Gas prices driven by market principles
In his recent complaint against oil companies, James Cook’s observations on the LIFO (last in, first out) and FIFO (first in, first out) methods for evaluating inventory and developing profit and loss statements are spot on. They are, however, irrelevant to the pricing process. Any retailer, whether selling gasoline, grapefruit, or galoshes, has to price the product with views both toward recovering his acquisition cost and being able to meet the replacement cost. If the replacement cost is higher (or reasonably anticipated to be higher) than the acquisition cost, then the price must rise if the profit level is not to shrink or even disappear.
If the retailer is not permitted this price adequacy, he cannot afford to replace inventory. That’s why government-imposed price controls invariably produce shortages. If the replacement cost is lower than the acquisition cost, the retailer still must set a price sufficient to recover his acquisition cost; if he doesn’t, he’ll suffer a loss. This reality explains why retail prices rise relatively quickly when inventory costs go up, but decline more slowly when these costs go down.

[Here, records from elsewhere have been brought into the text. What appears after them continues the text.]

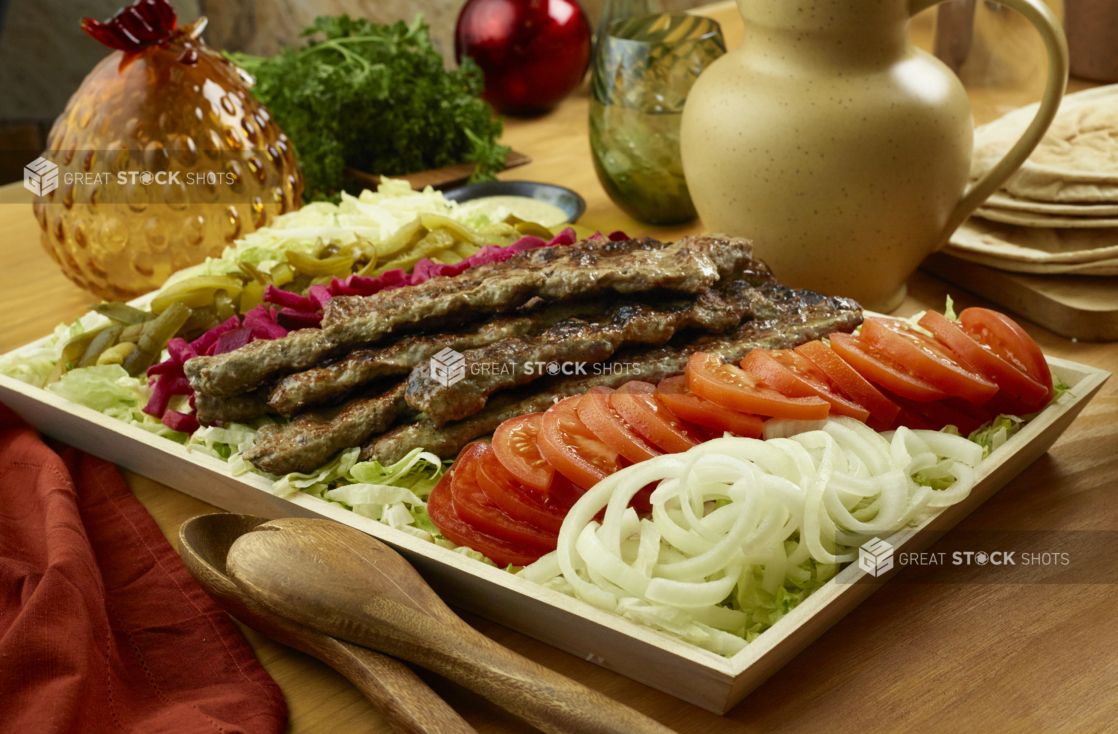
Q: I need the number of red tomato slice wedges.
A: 15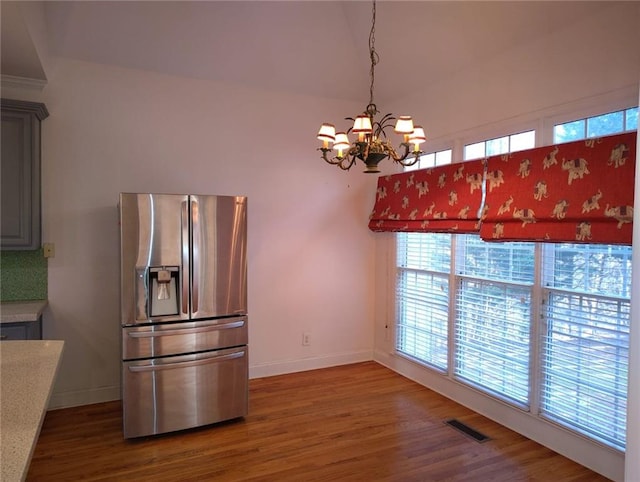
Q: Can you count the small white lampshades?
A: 5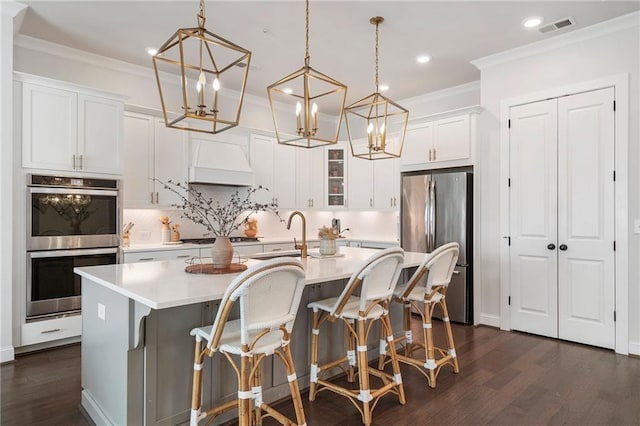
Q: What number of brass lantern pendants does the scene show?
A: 3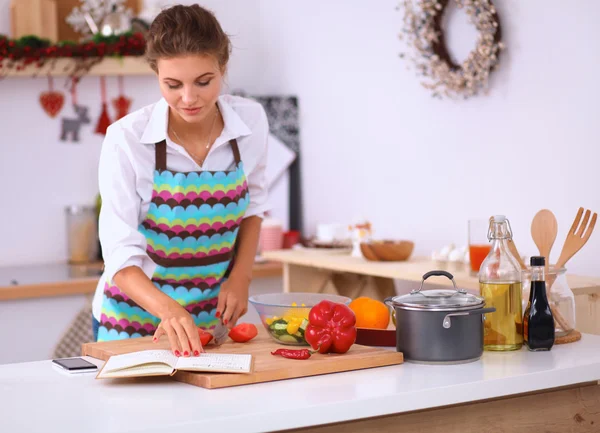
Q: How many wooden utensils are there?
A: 3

Mr. Cook is likewise accurate in noting that the many congressional and special commission inquiries over the years into “gas price gouging” have gone “nowhere.” He attributes this lack of arrival at criminality to “political influence.” Without denying that big oil effectively lobbies Congress (along with such other special interests as the National Education Association and the American Trial Lawyers Association), a simpler, more accurate explanation is that there was no wrongdoing to be found — only the everyday operation of ordinary market and pricing mechanisms.